C)Yerel Mahkeme kararının özeti:
Mahkemece, toplanan delillere ve bilirkişi raporuna göre, davacının ortak kullanım alanındaki boya kutusu üzerine küfürlü yazılar yazdığı ihtilaf konusu olmadığı, davacının iş arkadaşı ...ya küfrettiği yönünde 14.02.2011 tarihli tutanak tutulduğu, tanık olarak dinlenilen ... davacının kendisine küfür etmediğini, birim amirinin davacıya siktir git şeklinde sözler söylediğini, boya kutusunu kendisinin bulduğunu, kendisine yönelik bir küfür bulunmadığını, çalışanlar arasında argo kelimeler kullanılarak şakalaşmalar yapıldığını beyan ettiği, davacının boya kutusu üzerine yazdığı küfürlü sözlerin herhangi birkişiye hitaben yazılmadığı,davacının iş sahibi ya da çalışanlardan birine küfür etmediği, işveren tarafından tutulan 14.02.2011 tarihli tutanağın gerçeği yansıtmadığı, iş akdinin feshinin İş Kanunu'nun 25. maddesi kapsamında haklı fesih boyutunda olmadığı anlaşılmakla davacının kıdem ve ihbar tazminatı taleplerinin hüküm altına alınmasına karar verildiği, taraflar arasında düzenlenen iş sözleşmesinde aylık ücretin içinde günlük 3 saat yapılan fazla çalışmaların da dahil olduğu, tanık beyanlarına göre davacının günlük 1,5 saat fazla mesai yaptığı.bu çalışmanın ücrete dahil olduğu anlaşılmakla fazla ... alacağı talebinin reddine karar verildiği, yine bayram ve genle tatil ücretlerinin aylık ücrete dahil olduğunun iş sözleşmesi ile belirlendiğinden bayram genel tatil alacağı talebinin reddine karar verildiği, İş Kanunu'nun 37. maddesi uyarınca davalı işveren tarafından talep edilen ücretin ödendiği ispat edilemediğinden ücret alacağının hüküm altına alınmasına karar verildiği, tanık beyanlarına göre davacının hafta tatili izni kullandığı gerekçesi ile ücret ve hafta tatili ücreti haricindeki taleplerin kabulüne karar verilmiştir.
D)Temyiz:
Karar süresi içinde davalı vekili tarafından temyiz edilmiştir.
E)Gerekçe:
1- Dosyadaki yazılara, toplanan delillerle kararın dayandığı kanuni gerektirici sebeplere göre davalının aşağıdaki bentlerin kapsamı dışında kalan temyiz itirazları yerinde değildir.
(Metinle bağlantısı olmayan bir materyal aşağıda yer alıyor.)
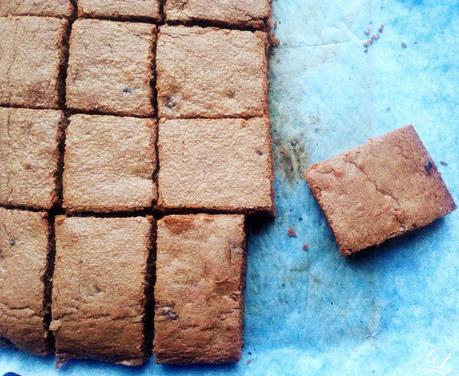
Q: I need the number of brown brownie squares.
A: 13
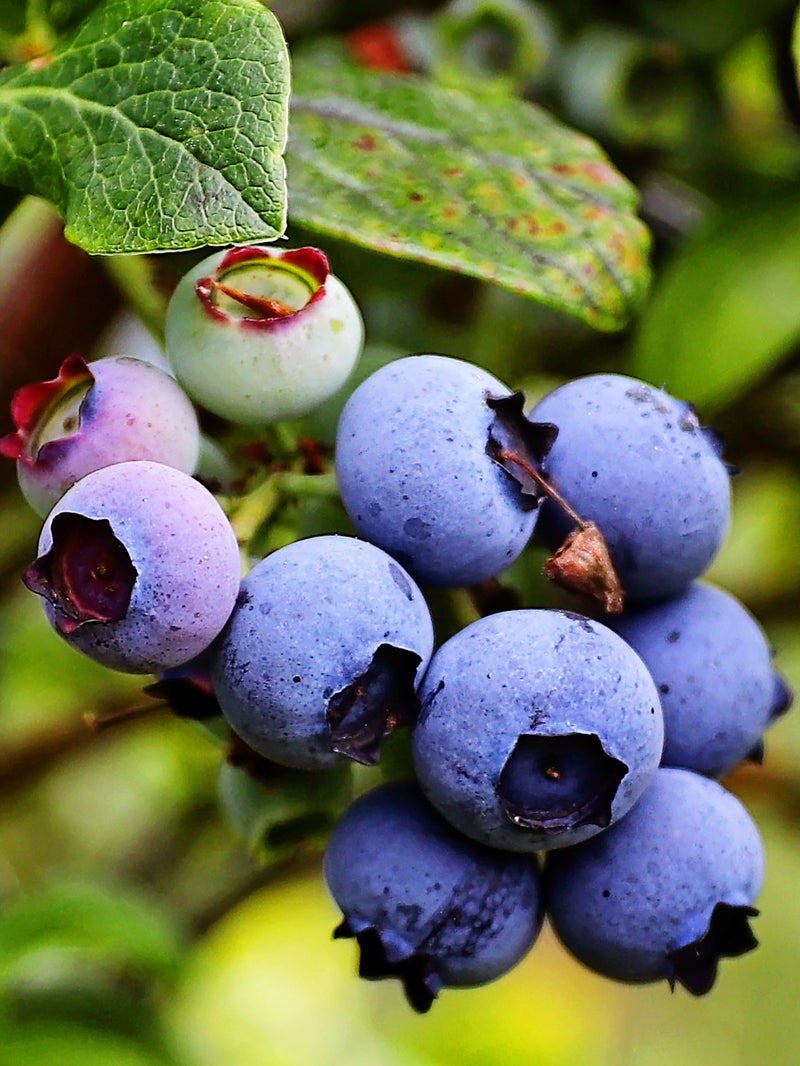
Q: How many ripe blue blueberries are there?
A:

2-Davacı işçinin fazla ... yapıp yapmadığı konusunda taraflar arasında uyuşmazlık bulunmaktadır.
Fazla ... yaptığını iddia eden işçi bu iddiasını ispatla yükümlüdür. Ücret bordrolarına ilişkin kurallar burada da geçerlidir. İşçinin imzasını taşıyan bordro sahteliği ispat edilinceye kadar kesin delil niteliğindedir. Bir başka anlatımla bordronun sahteliği ileri sürülüp kanıtlanmadıkça, imzalı bordroda görünen fazla ... alacağının ödendiği varsayılır.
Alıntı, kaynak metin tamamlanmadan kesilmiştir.